Inoltre, questo sistema d’inseguimento oculare consente al chirurgo di ingrandire facilmente (zoom in) l'immagine 3D, per una visione completa fino al minimo dettaglio. Il monitor 3D disponibile in consolle permette al chirurgo di avere sempre la visione del campo operatorio tridimensionale, migliorando la percezione della profondità dei piani dei tessuti e gli organi sul quale si esegue la procedura chirurgica.
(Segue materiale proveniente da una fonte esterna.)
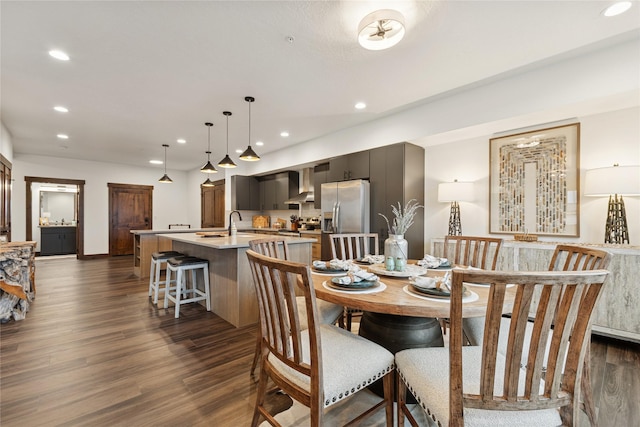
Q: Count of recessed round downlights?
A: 10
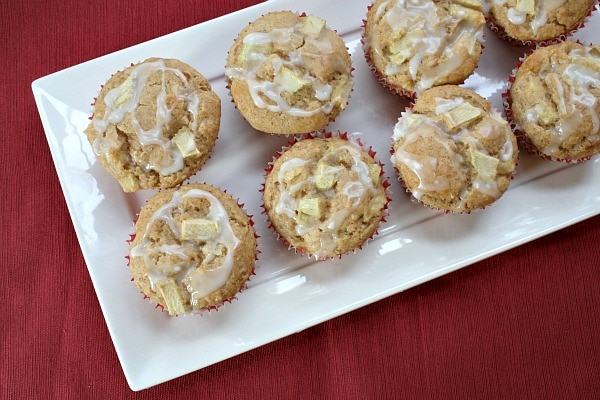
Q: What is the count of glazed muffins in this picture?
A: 8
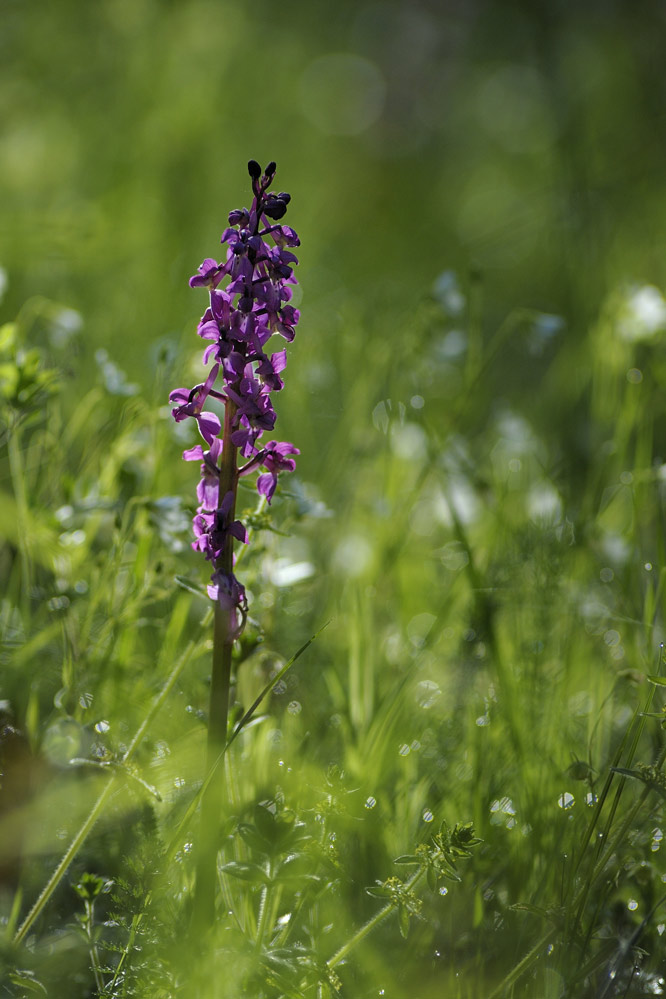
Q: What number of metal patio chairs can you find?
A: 0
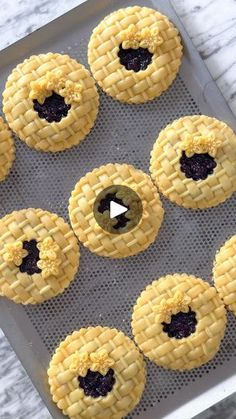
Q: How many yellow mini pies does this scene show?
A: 9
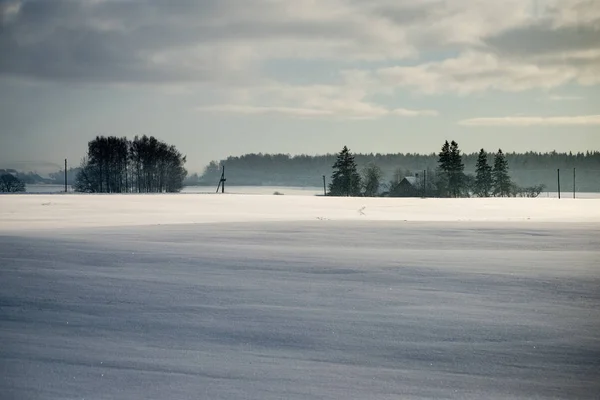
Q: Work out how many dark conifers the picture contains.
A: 5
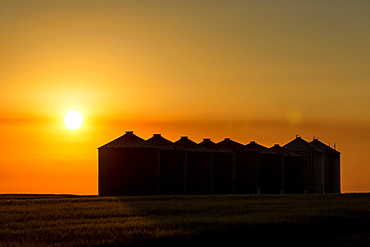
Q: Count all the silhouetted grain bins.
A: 9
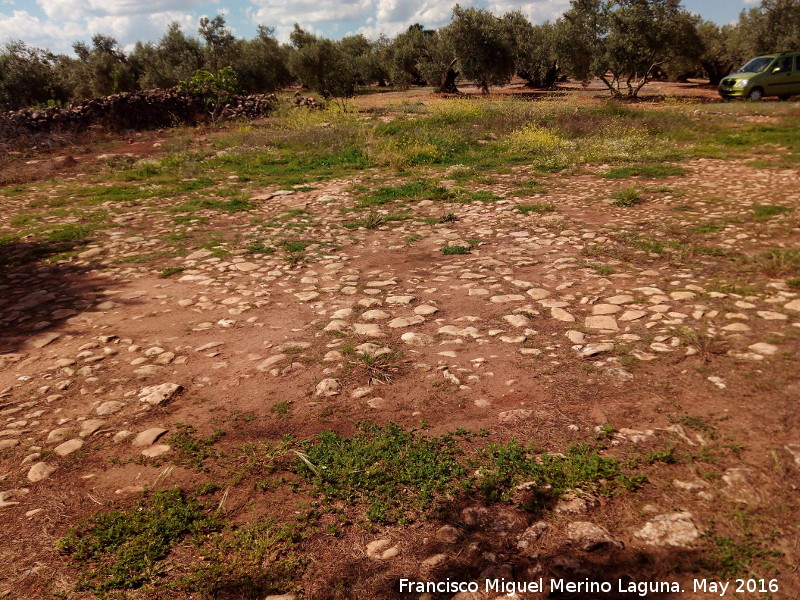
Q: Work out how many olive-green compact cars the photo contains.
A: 1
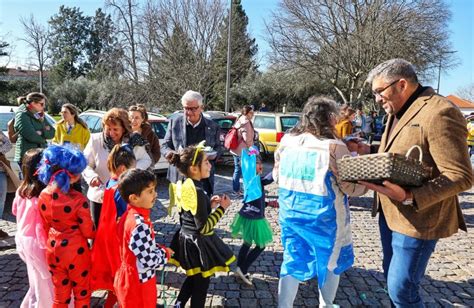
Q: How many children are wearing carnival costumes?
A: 6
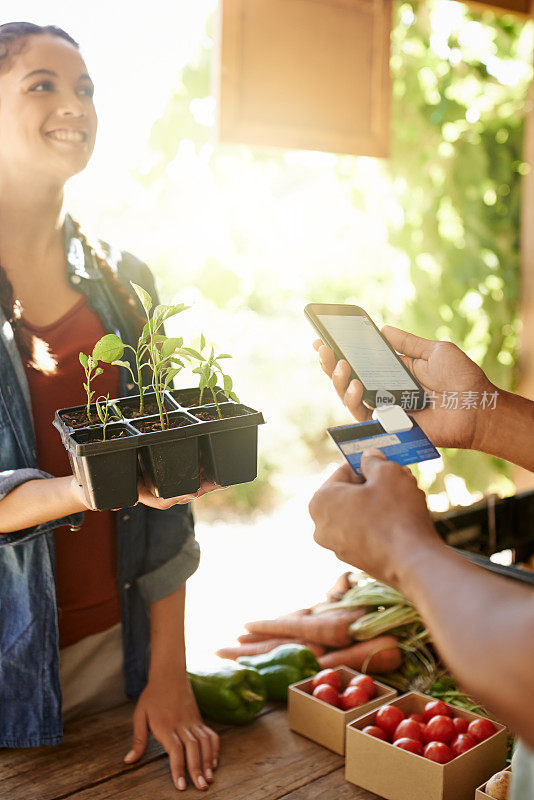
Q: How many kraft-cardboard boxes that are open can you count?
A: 3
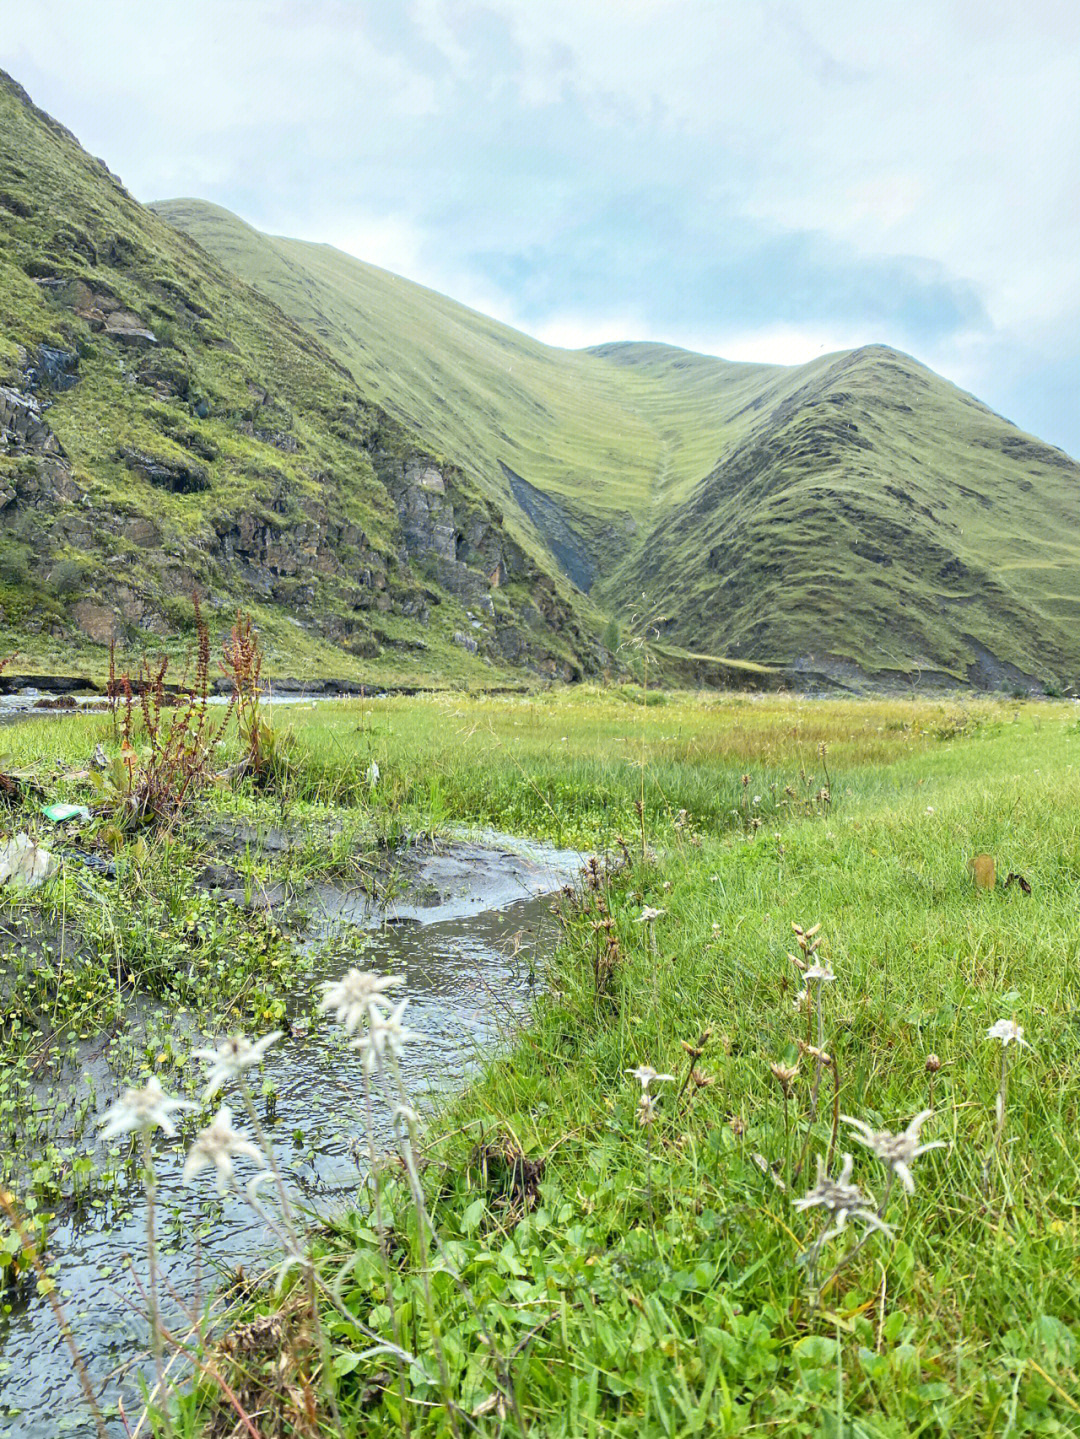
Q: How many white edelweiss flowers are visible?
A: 11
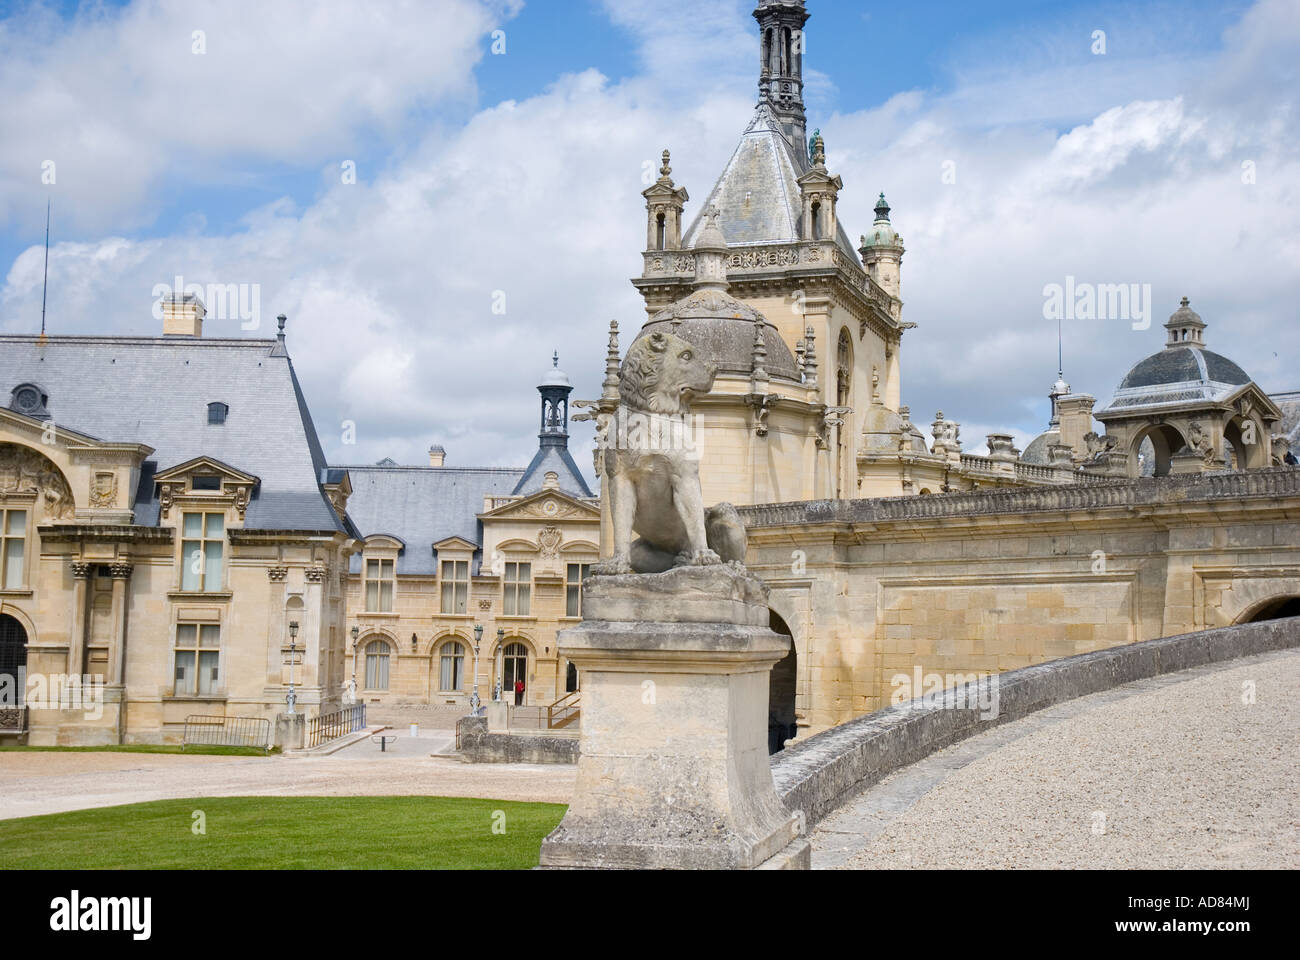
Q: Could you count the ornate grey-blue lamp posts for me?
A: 4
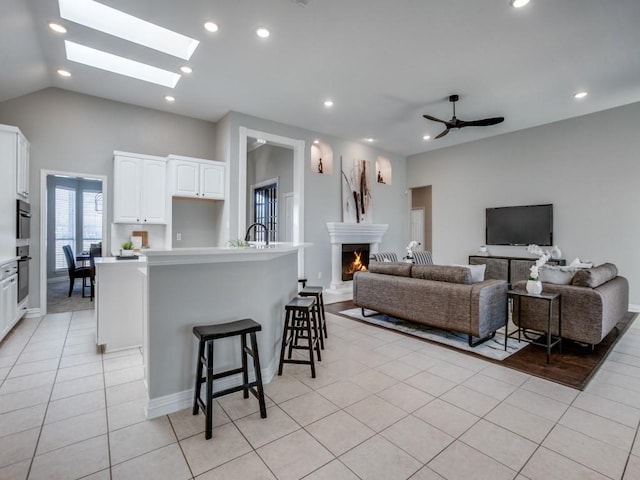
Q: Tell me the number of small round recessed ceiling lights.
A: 11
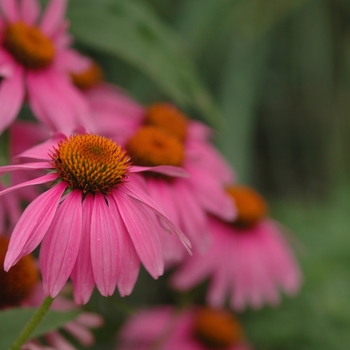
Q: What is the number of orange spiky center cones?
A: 8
Alf-X, frutto della ricerca Italiana (Sofar SPA) e della collaborazione con la Comunità Europea (Centro Ricerche JRC), è il primo sistema al mondo che permette al chirurgo di percepire a distanza le forze generate sugli organi e sui tessuti, restituendo al chirurgo un’importante sensazione tattile: un aspetto particolarmente utile durante le dissezioni e durante le fasi di ricostruzione e di applicazione di punti di sutura.

"Il nuovo sistema si è dimostrato inoltre molto semplice da utilizzare per tutto il personale - afferma Scambia - e la sua precisione consente manovre che rispettano al massimo l’integrità addominale delle pazienti". Finora l’équipe operatoria del professor Scambia ha eseguito circa 150 interventi con indicazioni di isterectomia e asportazione di entrambe le ovaie; le pazienti hanno avuto un decorso post-operatorio ottimale con rapido ritorno alle attività quotidiane; non sono stati registrati eventi avversi né complicanze intraoperatorie e a distanza.